The Apocalypse Troll
- First edition
- Author: David Weber
- Cover artist: Charles Keegan
- Language: English
- Genre: Science fiction novel
- Publisher: Baen Books
- Publication date: 1999
- Publication place: United States
- Media type: Print (Paperback) & E-book
- Pages: 320
- ISBN: 978-0-671-57845-9
- Dewey Decimal: 813/.54 21
- LC Class: PS3573.E217 A8 1999

= The Apocalypse Troll =

1999 novel by David Weber

The Apocalypse Troll is a novel by American writer David Weber, first published by Baen Books in January 1999. It is a story about time travel and alien invasion.

== Plot summary ==
The story opens in the 25th Century, when a small force of human warships encounter a larger group of Kanga ships 'forty light-months from anywhere in particular'. The Kanga are a violently xenophobic alien race who have tried and failed to wipe out humanity in a war they are losing, which has lasted over 400 years. It becomes apparent that the Kanga force is a final desperate attempt to defeat the humans by using an untried time travel theory to go back in time many thousands of years and wipe out humanity before it became a threat. They will have to be stopped by any means.
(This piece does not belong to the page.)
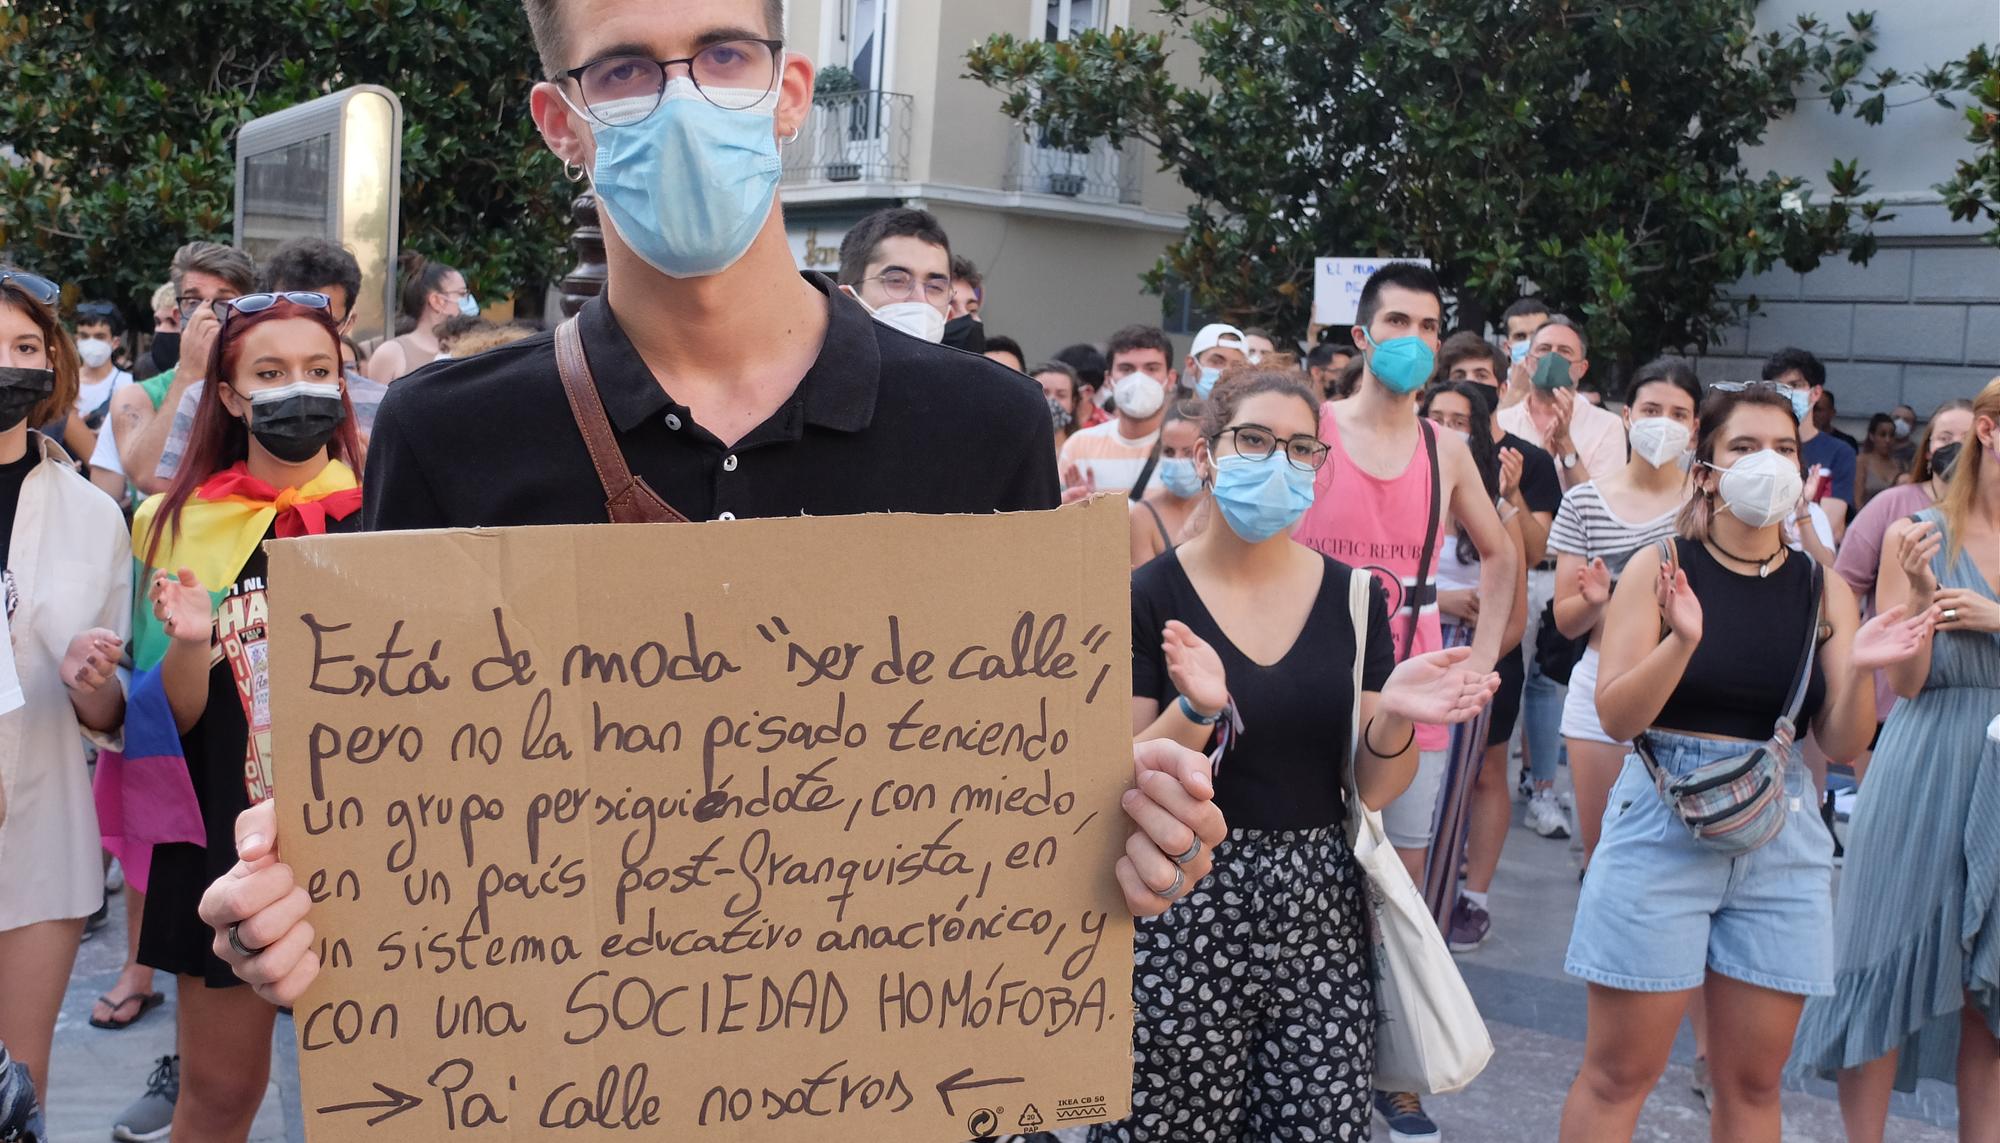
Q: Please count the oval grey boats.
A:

They were partially successful and both humans and kangas arrived in the outer solar system in early 21st century. A final battle results in a single human space fighter chasing a kanga tender and its escort of fighters to the outer atmosphere of Earth. Only the accidental involvement of a task force of the US Navy prevented the death of humanity. The human fighter crashed into the ocean and one enemy fighter survived.
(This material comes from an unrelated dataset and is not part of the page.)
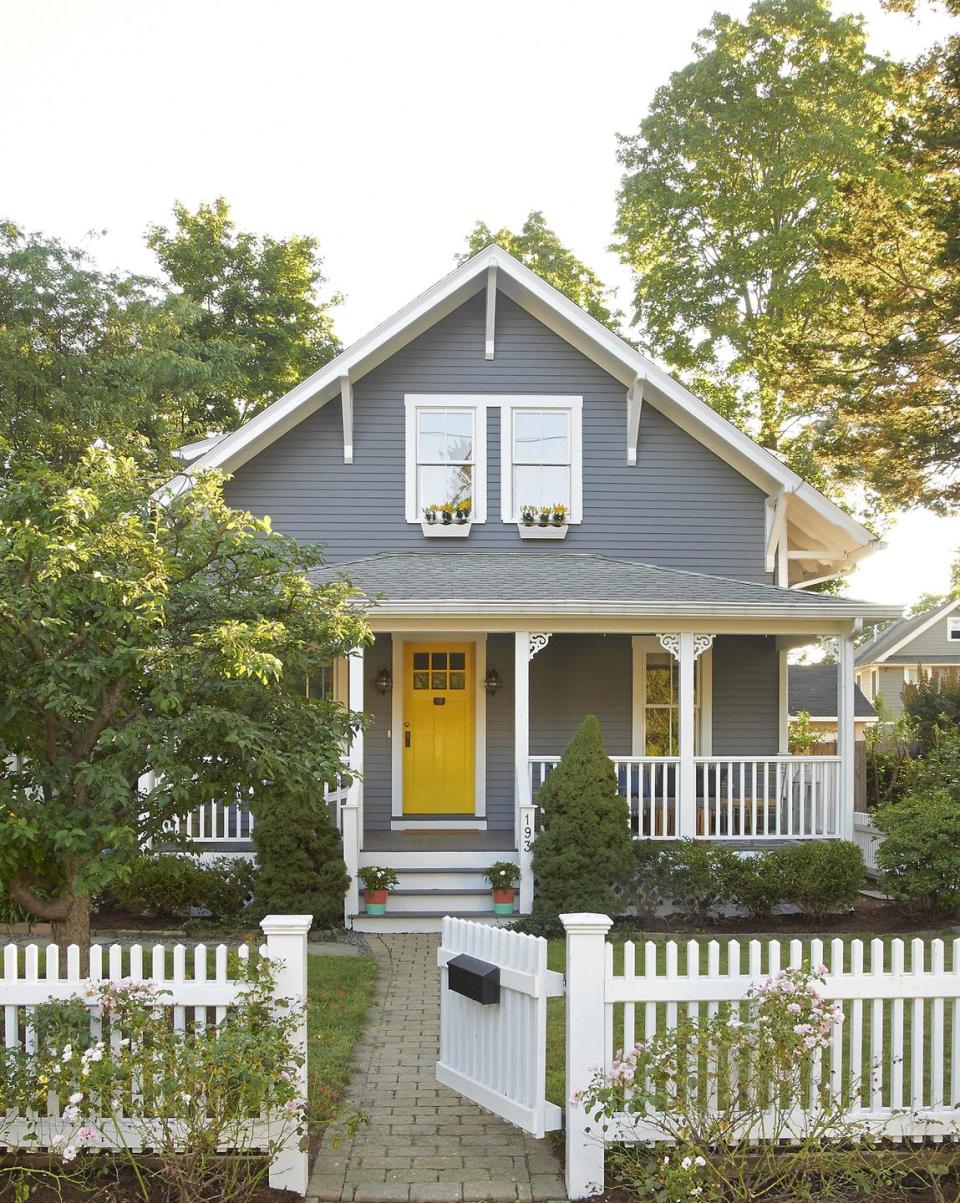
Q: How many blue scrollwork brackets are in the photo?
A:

The badly injured human pilot survives her crash landing and is rescued by a passing yacht. The yacht is crewed singlehanded by a US Navy SEAL on his retirement cruise (Captain Dick Aston). The very young looking pilot is in a coma and has a hole right through her. The wound starts to heal before Dick's eyes and he spends the next 4 days feeding her while she remains in a healing trance. When she wakes she informs Dick she is Colonel Ludmilla Leonovna of the Terran Marines and no she isn't a Russian.
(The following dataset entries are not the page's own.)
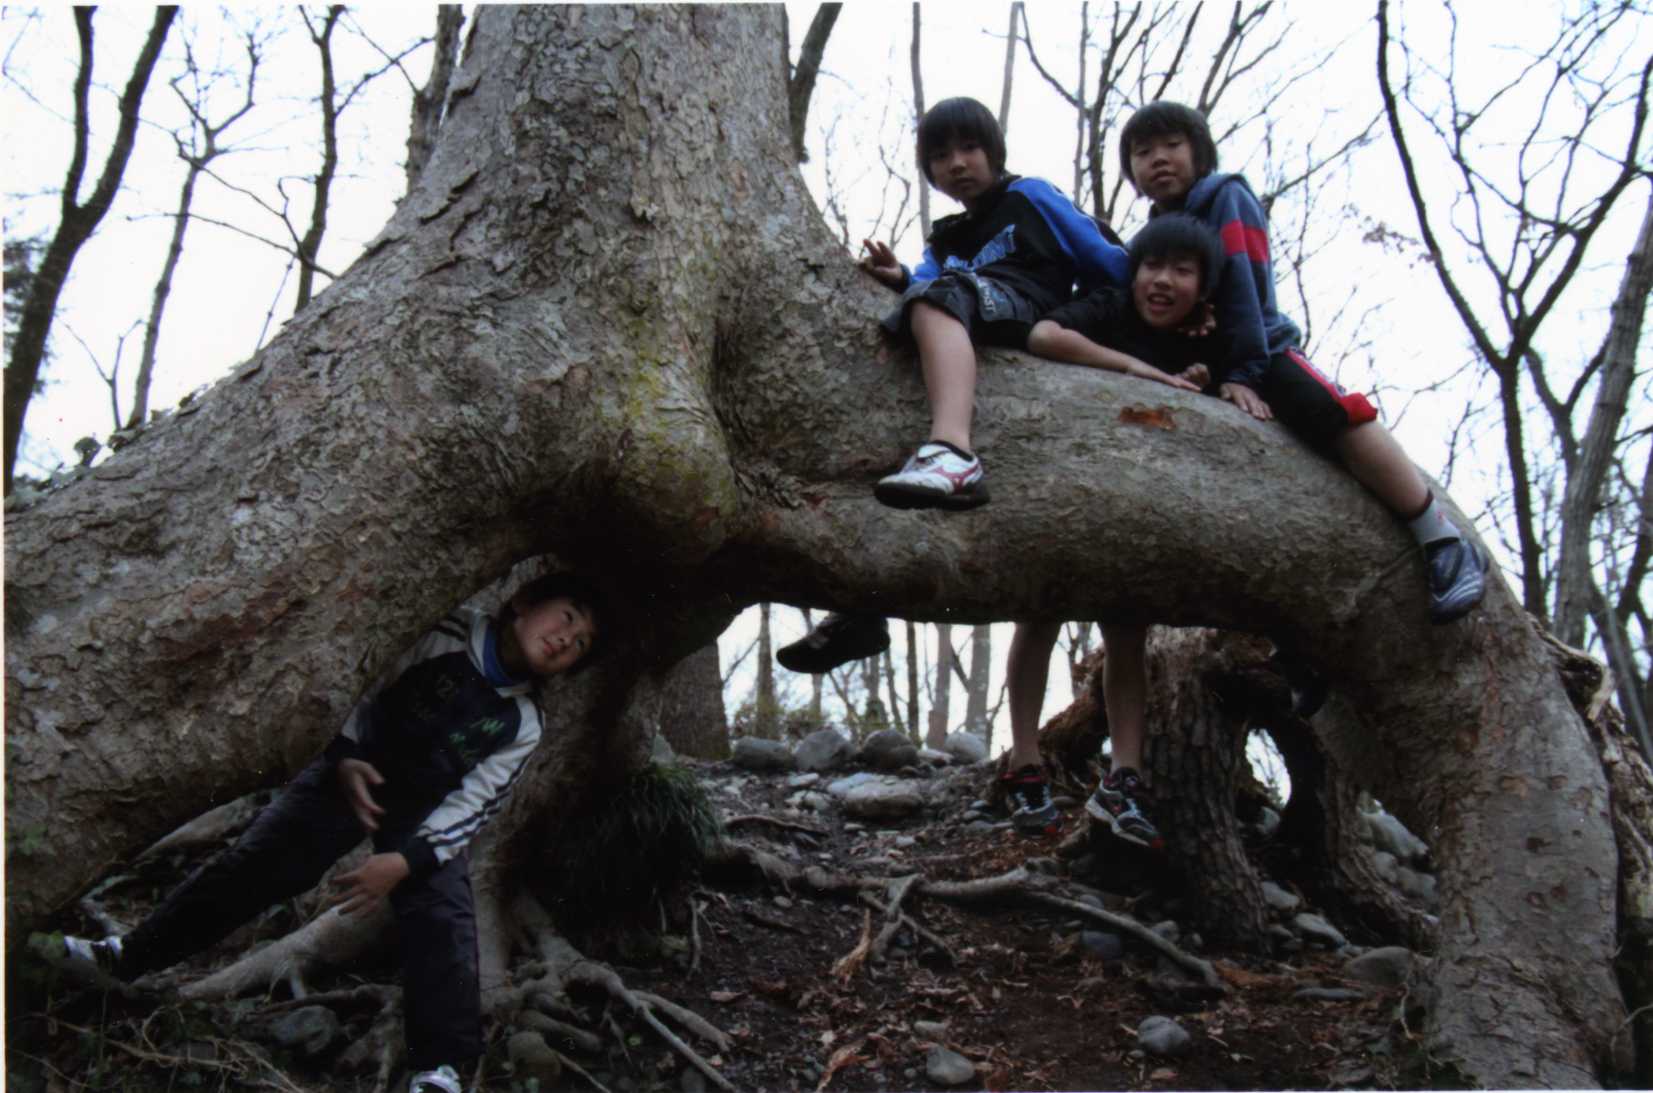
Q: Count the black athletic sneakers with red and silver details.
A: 2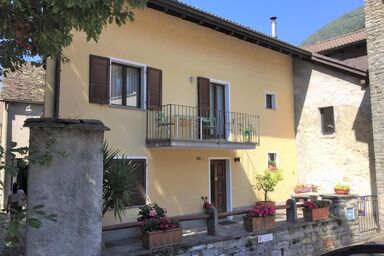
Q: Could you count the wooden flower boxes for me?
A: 3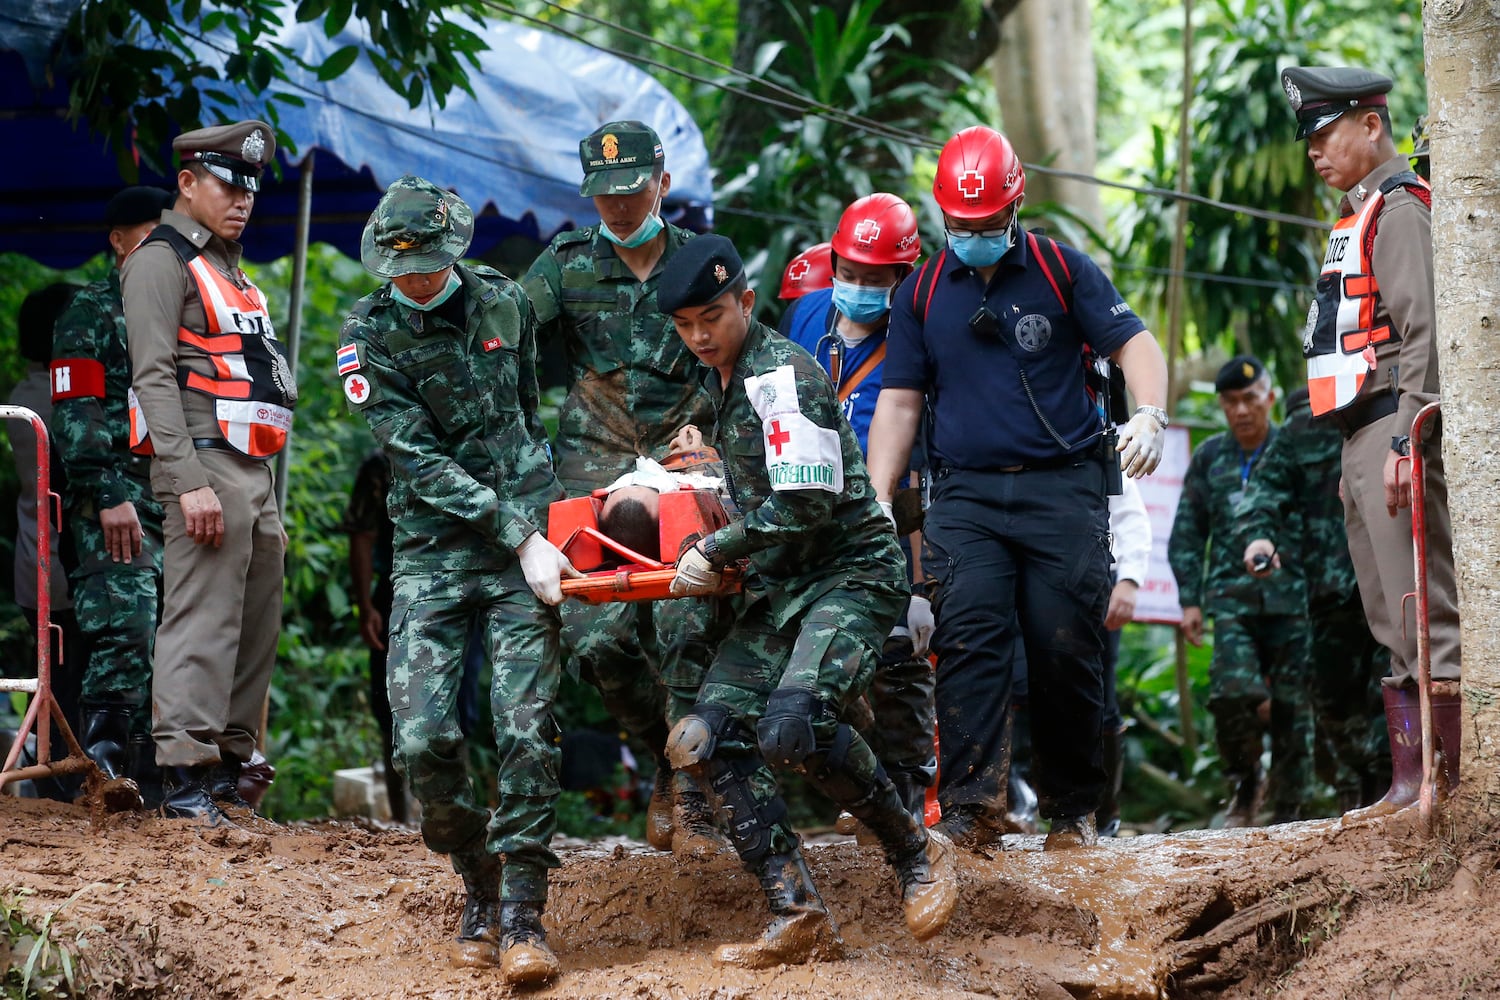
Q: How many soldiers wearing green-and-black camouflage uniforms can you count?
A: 6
Ludmilla tells the story of the war and her arrival in 2007. Her healing is caused by a symbiote which came from a mutated bio-weapon of the Kanga, it helps its host in many ways. She also tells Dick that the enemy fighter is ‘crewed’ by a Troll. A Troll is psychopathic cyborg with a human brain created by the Kanga as warriors. Trolls hate both humanity and kangas and love to kill cruelly. Trolls also have a limited telepathic ability to read and influence about 30% of minds. Ludmilla is convinced the Troll will try to enslave or destroy humanity.

The next ten chapters deal with letting the world know about the troll without the troll knowing they know. Plans to destroy the troll are made while waiting for the troll to reveal itself. An impossible theft of Plutonium in the US concentrates plans there. Eventually the troll reveals itself by inculcating racial hatreds in a circular area of the southern US.

A final battle with the troll and its minions takes place in the mountains of North Carolina. Ludmilla destroys the troll at great risk to herself. However, in the process Dick is struck with a lethal weapon, and in desperation Ludmilla injects him with a sample of her own blood which while almost certainly lethal (as the bio-weapon is to more than 99% of the human race) hardly matters now.

Sometime later Dick revives and finds himself growing younger with his own symbiote in place, as he recovers the President visits and confirms that the Trolls ship was captured intact and he outlines plans to reverse engineer it and create a world government ensuring that this time the Kangas won't get anywhere near Earth, and humanity will be spared five centuries of war.

The President allows the two to slip away into hiding listed as dead in battle, and a few months later the couple are on their new yacht in the Pacific as they await a flash in the night sky, the silent monument to a crew who died centuries from home to save an Earth not their own.